An anecdote is one data point. In the literature it is called a case report. In the clinic, it starts with a the doctor saying, “This one time I had a patient who …” If you have several data points, this is a case series. A case series is a collection of unusual cases but there are still way too many variables to assume that the one variable you are interested in is the one (or the only one) that matters. The Vitamin C report is a case series. It is uncontrolled. In addition to the interventions that the authors focus on (Vitamin C, steroid, and thiamine) there may be an unlimited number or other differences (different nurses, different strains of flu, less legionella in the air condition system, fewer smokers, more flu shots, less resistant strains of bacteria, more attentive nurses after suffering through a year where almost everyone died, more hand washing, etc.).

A lot of data points may suffer from the same problems. A retrospective study is just a big and fancy case series. Just because there are two big swaths of data doesn’t mean that they don’t come from two extremes of the same larger, random data set.

This is where the randomized, blinded, placebo-controlled trial enters in. It is, unfortunately, our best way to control for known and unknown variables and to attempt to eliminate regression to the mean as a source of perceived difference. It’s not perfect, but that’s a conversation for a different time.

Look at the four examples above. Imagine that we are comparing two data sets to one another to look for statistical differences (blue and red). The dark blue and red lines represent the mean of our observed, experimental data sets. We don’t know how our data sets comport with the real data sets (represented by the bell-shaped curves at the ends).

In example A, our experimental data sets (the lines) match the median of the the actual data sets (the curves); what’s more, the data sets match each other, meaning that there is no statistical difference between the two and this observation is authentic. This is a true negative. In example B, the two actual data sets still match each other, but our experimental data sets were taken from different extremes of those data sets and appear different statistically. This is a false positive finding.
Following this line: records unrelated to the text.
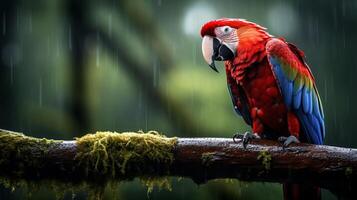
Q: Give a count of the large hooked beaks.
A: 1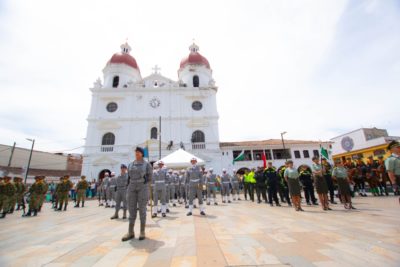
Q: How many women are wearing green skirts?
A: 3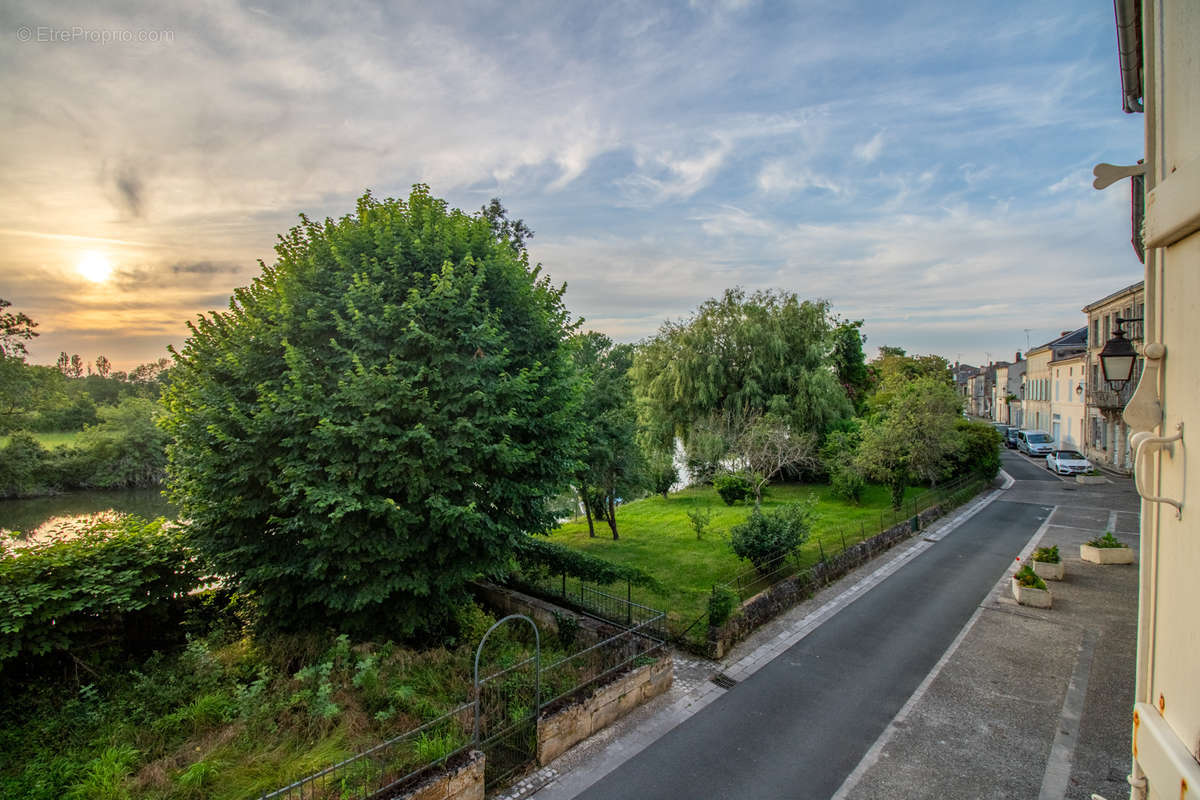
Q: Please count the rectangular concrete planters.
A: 4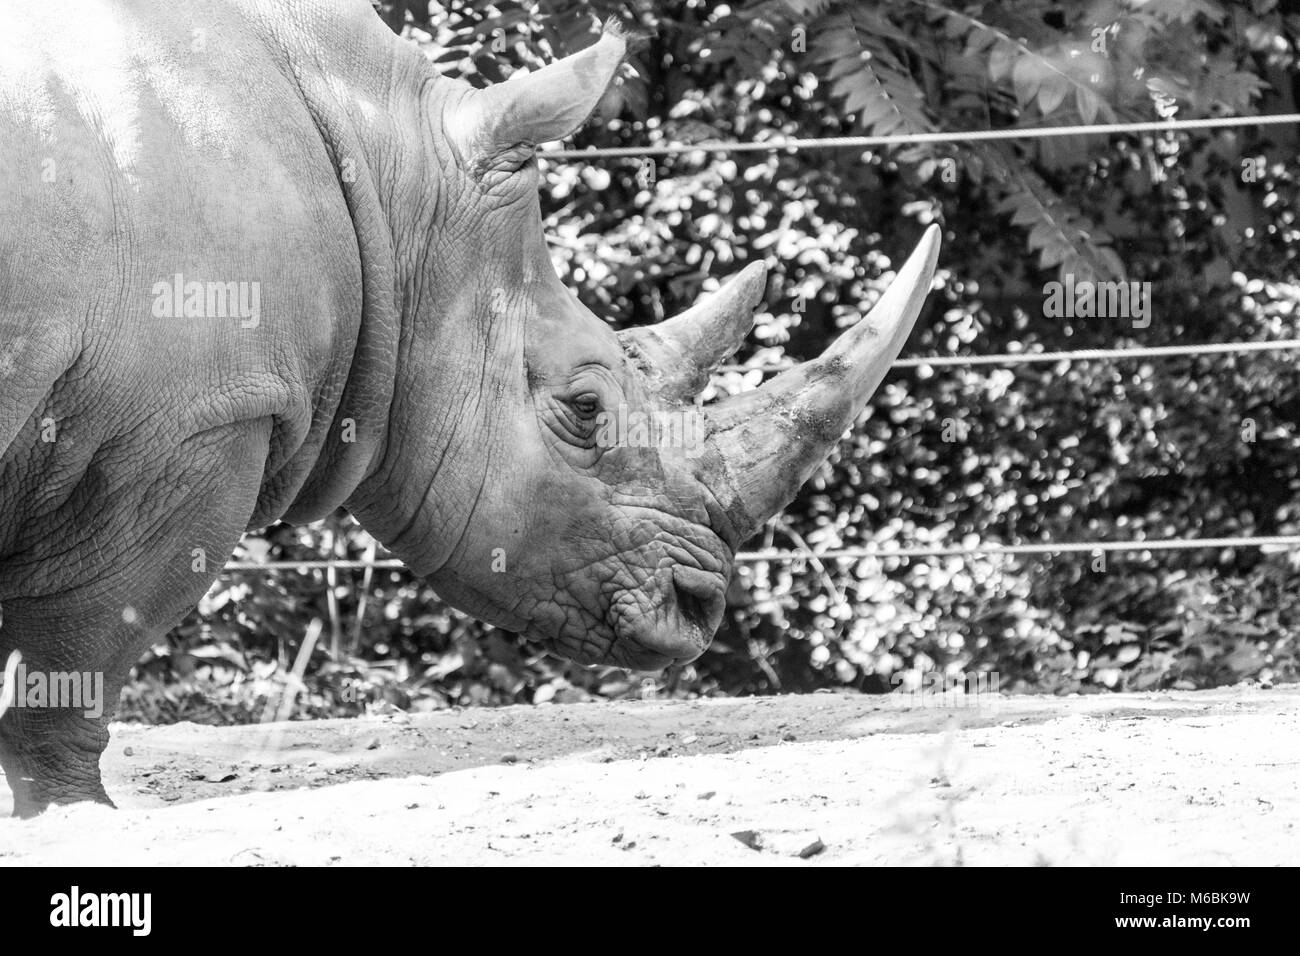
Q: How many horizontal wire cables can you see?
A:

In example C, we have once again captured data sets that represent the real data sets. In this case, the data sets are statistically different. This is a true positive. However, in example D, the data sets appear the same because our experimental data sets were taken from the tails of the curve. This is a false negative.
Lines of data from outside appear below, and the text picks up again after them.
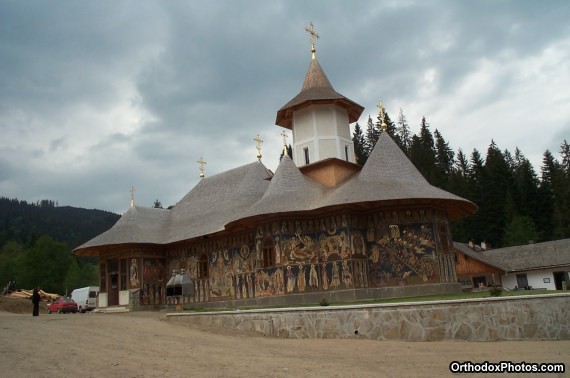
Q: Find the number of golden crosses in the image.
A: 6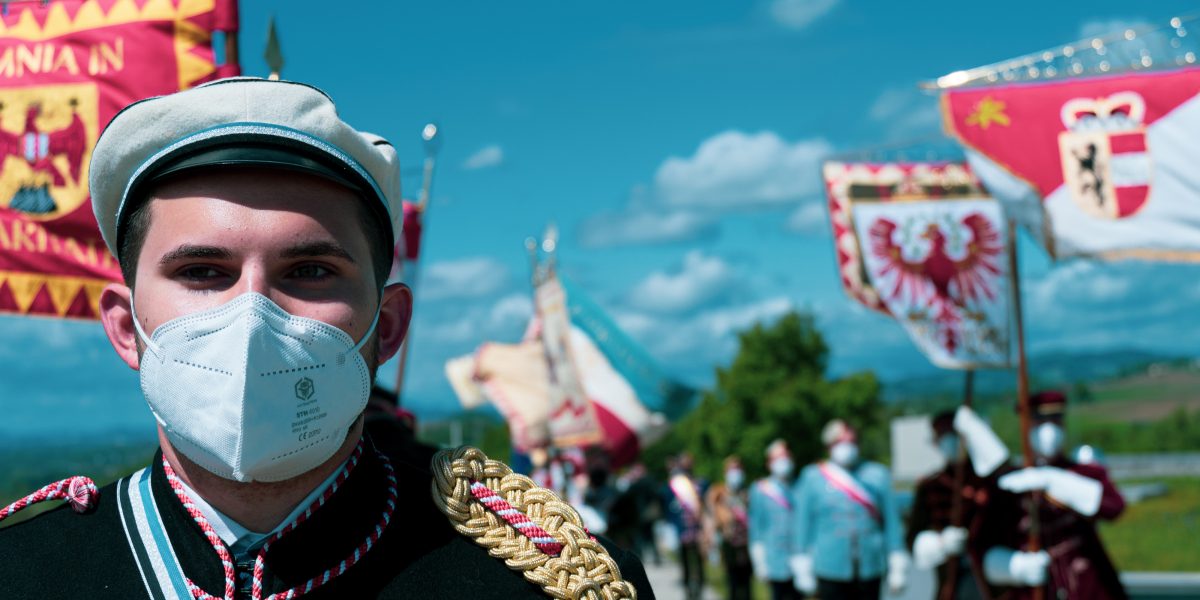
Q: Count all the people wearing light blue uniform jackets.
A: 2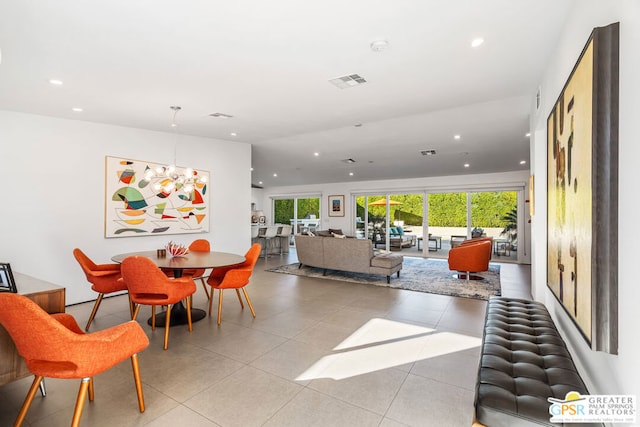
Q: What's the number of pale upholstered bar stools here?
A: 3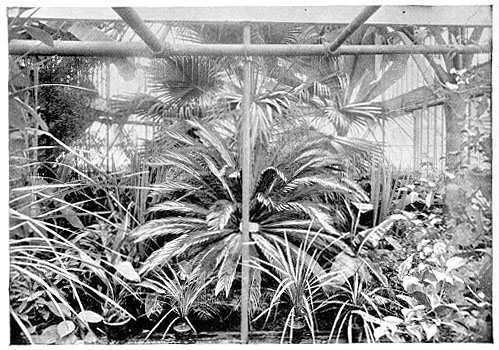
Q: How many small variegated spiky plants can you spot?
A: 3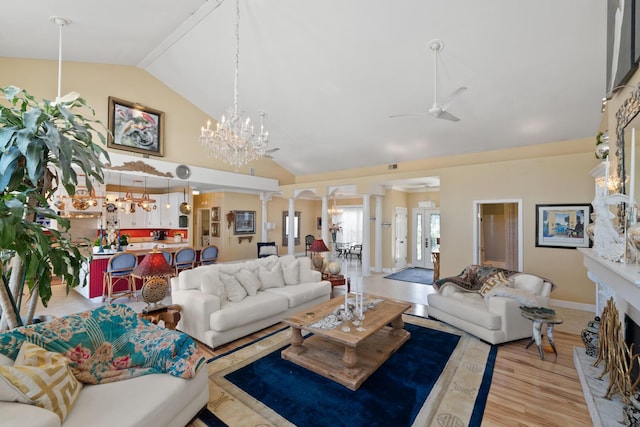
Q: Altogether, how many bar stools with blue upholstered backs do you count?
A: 4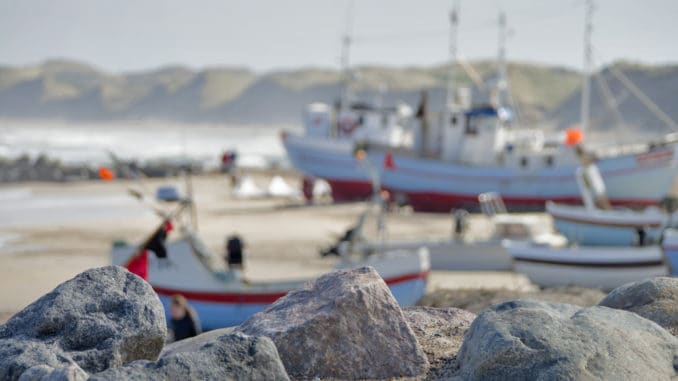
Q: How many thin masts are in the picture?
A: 4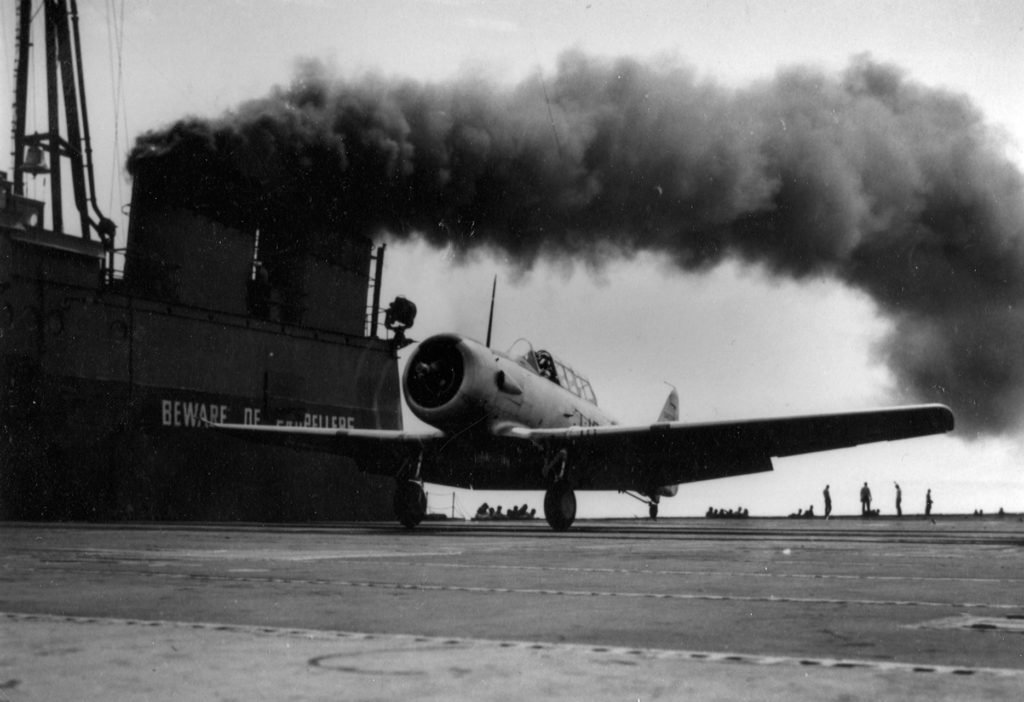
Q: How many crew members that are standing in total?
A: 4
These four examples don’t represent all the possibilities. For example, imagine if in example C the experimental data sets were taken from opposing tails. We would still identify a true positive, but the magnitude of effect would be greatly exaggerated.
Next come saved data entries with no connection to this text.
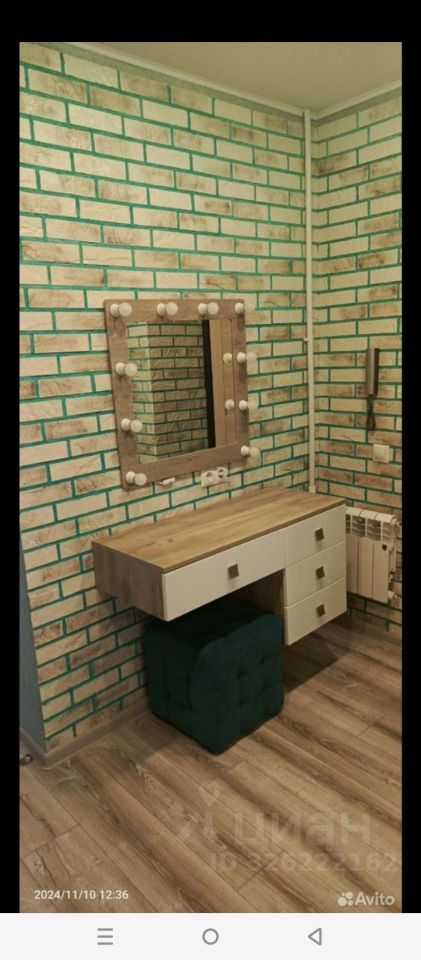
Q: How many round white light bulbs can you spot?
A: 10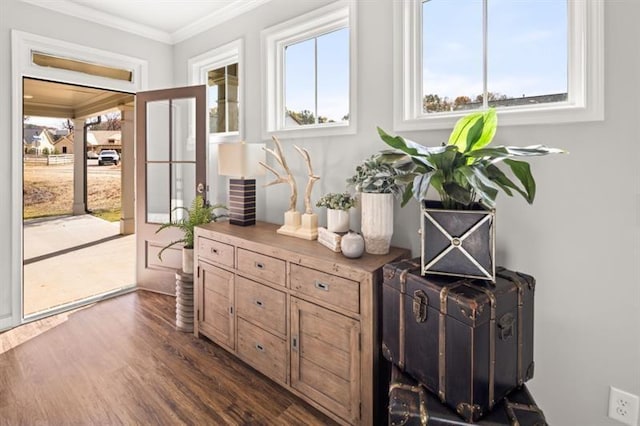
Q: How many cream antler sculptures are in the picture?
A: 2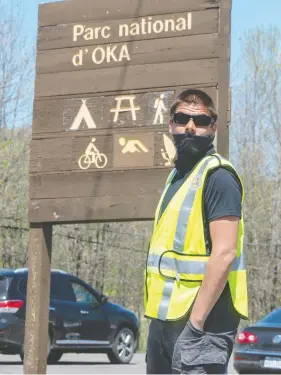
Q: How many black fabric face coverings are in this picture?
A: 1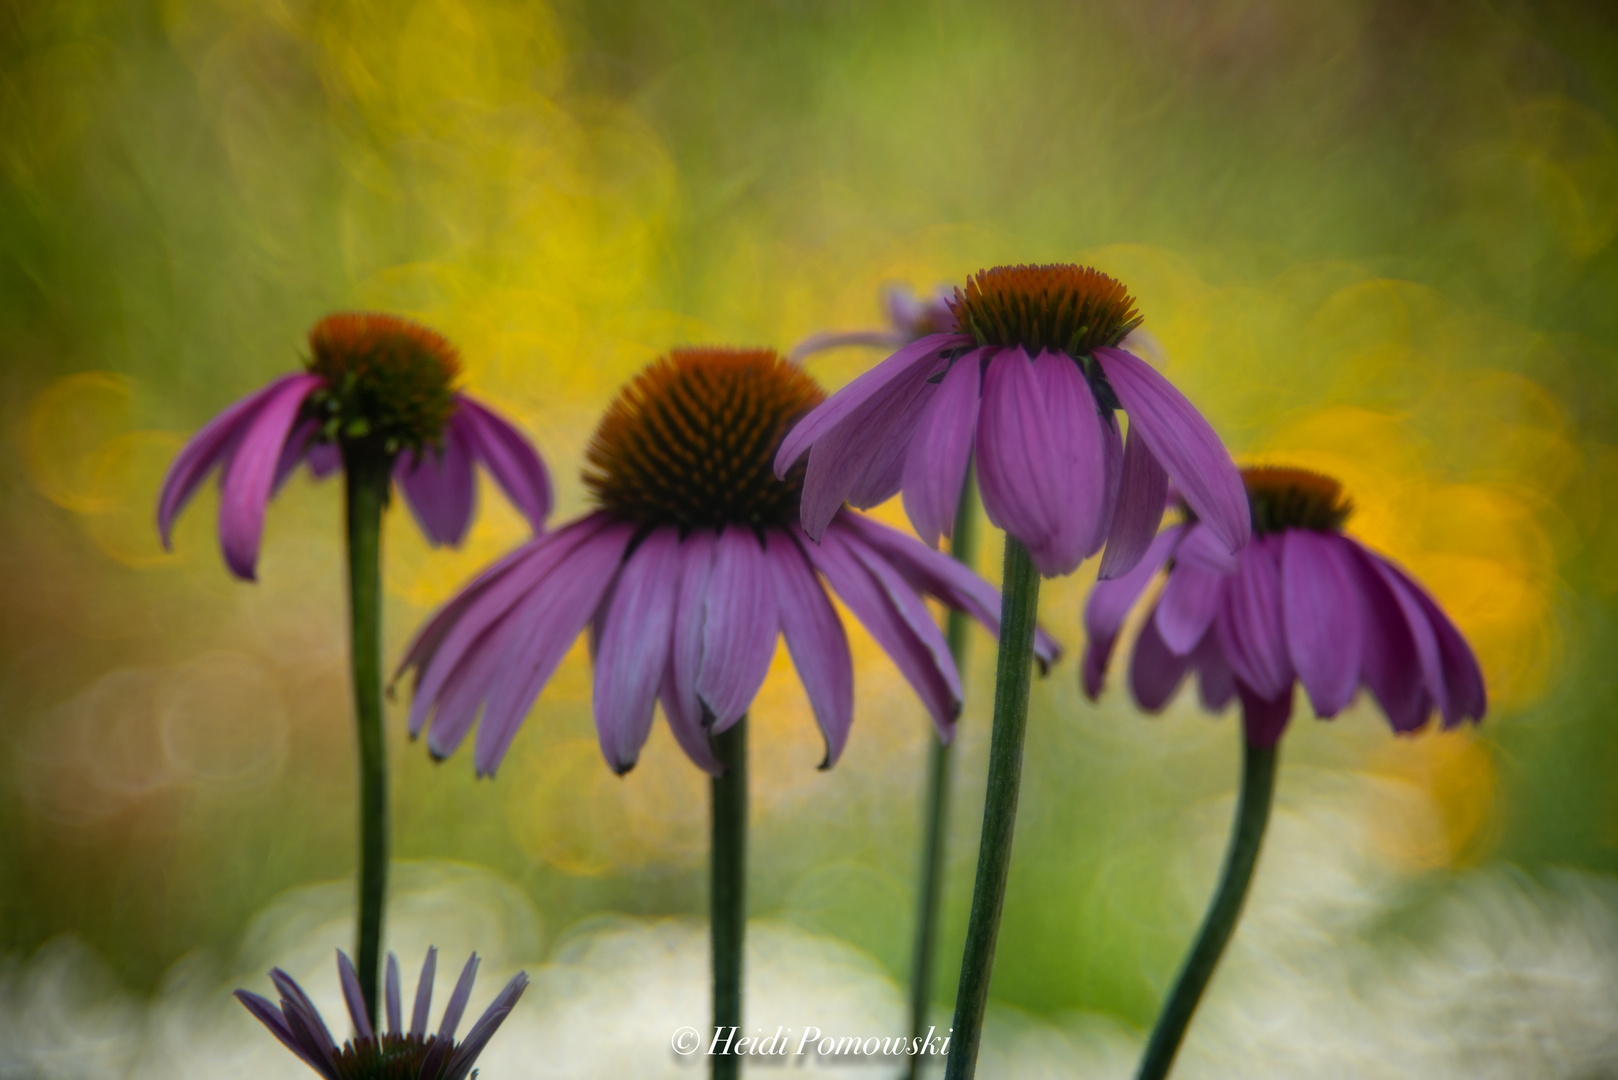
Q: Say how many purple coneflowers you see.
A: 6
In a perfect experiment, with perfect controls and perfect matching, false positives (example B) happen 5% of the time and false negatives (example D) happen 10-20% of the time. But the world of experimental science is far from perfect.

Anecdotal evidence, of course, is even worse and is dominated by regression to the mean. The average state for most people is absence of disease, so regression from disease to no disease is common with self-limited illnesses. Not all diseases are self-limited. Many are progressive without effective intervention. There are no Type 1 diabetics alive today because of alternative medical interventions. But the common cold has been cured by just about everything from Vitamin C to zinc. This is due to the natural course of the untreated diseases. If type 1 diabetes goes untreated (by insulin), death is inevitable; therefore, only insulin therapy appears to work (either anecdotally or by systematic analysis). Conversely, most disease states like the common cold resolve (or at least get better) on their own; therefore, any number of interventions (Vitamin C, homeopathy, Z-packs, essential oils, etc.) will cause it to improve since the condition will regress back to the mean.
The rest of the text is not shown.